▽
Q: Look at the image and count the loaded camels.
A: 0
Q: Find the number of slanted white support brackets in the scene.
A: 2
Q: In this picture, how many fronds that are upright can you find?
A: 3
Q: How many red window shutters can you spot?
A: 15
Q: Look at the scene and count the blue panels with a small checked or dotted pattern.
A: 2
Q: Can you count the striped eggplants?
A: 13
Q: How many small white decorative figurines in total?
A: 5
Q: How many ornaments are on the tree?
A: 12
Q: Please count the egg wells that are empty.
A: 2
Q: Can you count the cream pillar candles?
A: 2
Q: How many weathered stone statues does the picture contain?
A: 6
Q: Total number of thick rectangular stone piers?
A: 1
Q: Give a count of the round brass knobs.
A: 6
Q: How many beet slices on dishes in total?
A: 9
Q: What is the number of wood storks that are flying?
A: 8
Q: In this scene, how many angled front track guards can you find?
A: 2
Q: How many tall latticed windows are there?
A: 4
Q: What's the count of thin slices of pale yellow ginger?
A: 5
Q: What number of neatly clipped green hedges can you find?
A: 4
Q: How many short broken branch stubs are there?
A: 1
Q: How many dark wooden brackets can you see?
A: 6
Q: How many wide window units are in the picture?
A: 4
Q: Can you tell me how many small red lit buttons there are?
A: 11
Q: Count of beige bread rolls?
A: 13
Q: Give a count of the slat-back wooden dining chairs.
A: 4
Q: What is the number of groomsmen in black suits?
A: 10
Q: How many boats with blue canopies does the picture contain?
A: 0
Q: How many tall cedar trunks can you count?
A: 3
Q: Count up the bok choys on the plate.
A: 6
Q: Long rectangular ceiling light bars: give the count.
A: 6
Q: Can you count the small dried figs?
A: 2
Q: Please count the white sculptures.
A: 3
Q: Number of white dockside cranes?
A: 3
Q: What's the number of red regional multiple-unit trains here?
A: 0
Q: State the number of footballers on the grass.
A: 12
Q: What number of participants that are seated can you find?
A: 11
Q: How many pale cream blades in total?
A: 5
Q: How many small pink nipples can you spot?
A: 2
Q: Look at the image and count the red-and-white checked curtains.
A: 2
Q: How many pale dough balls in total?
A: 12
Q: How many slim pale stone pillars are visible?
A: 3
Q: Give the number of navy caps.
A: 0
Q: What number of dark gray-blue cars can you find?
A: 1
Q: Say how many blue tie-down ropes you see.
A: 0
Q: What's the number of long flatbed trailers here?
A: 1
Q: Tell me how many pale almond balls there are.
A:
△
Everything in the data should be copied exactly. Leave nothing out.

Q: Look at the image and count the loaded camels.
A: 0
Q: Find the number of slanted white support brackets in the scene.
A: 2
Q: In this picture, how many fronds that are upright can you find?
A: 3
Q: How many red window shutters can you spot?
A: 15
Q: Look at the scene and count the blue panels with a small checked or dotted pattern.
A: 2
Q: Can you count the striped eggplants?
A: 13
Q: How many small white decorative figurines in total?
A: 5
Q: How many ornaments are on the tree?
A: 12
Q: Please count the egg wells that are empty.
A: 2
Q: Can you count the cream pillar candles?
A: 2
Q: How many weathered stone statues does the picture contain?
A: 6
Q: Total number of thick rectangular stone piers?
A: 1
Q: Give a count of the round brass knobs.
A: 6
Q: How many beet slices on dishes in total?
A: 9
Q: What is the number of wood storks that are flying?
A: 8
Q: In this scene, how many angled front track guards can you find?
A: 2
Q: How many tall latticed windows are there?
A: 4
Q: What's the count of thin slices of pale yellow ginger?
A: 5
Q: What number of neatly clipped green hedges can you find?
A: 4
Q: How many short broken branch stubs are there?
A: 1
Q: How many dark wooden brackets can you see?
A: 6
Q: How many wide window units are in the picture?
A: 4
Q: Can you tell me how many small red lit buttons there are?
A: 11
Q: Count of beige bread rolls?
A: 13
Q: Give a count of the slat-back wooden dining chairs.
A: 4
Q: What is the number of groomsmen in black suits?
A: 10
Q: How many boats with blue canopies does the picture contain?
A: 0
Q: How many tall cedar trunks can you count?
A: 3
Q: Count up the bok choys on the plate.
A: 6
Q: Long rectangular ceiling light bars: give the count.
A: 6
Q: Can you count the small dried figs?
A: 2
Q: Please count the white sculptures.
A: 3
Q: Number of white dockside cranes?
A: 3
Q: What's the number of red regional multiple-unit trains here?
A: 0
Q: State the number of footballers on the grass.
A: 12
Q: What number of participants that are seated can you find?
A: 11
Q: How many pale cream blades in total?
A: 5
Q: How many small pink nipples can you spot?
A: 2
Q: Look at the image and count the red-and-white checked curtains.
A: 2
Q: How many pale dough balls in total?
A: 12
Q: How many slim pale stone pillars are visible?
A: 3
Q: Give the number of navy caps.
A: 0
Q: What number of dark gray-blue cars can you find?
A: 1
Q: Say how many blue tie-down ropes you see.
A: 0
Q: What's the number of long flatbed trailers here?
A: 1
Q: Tell me how many pale almond balls there are.
A:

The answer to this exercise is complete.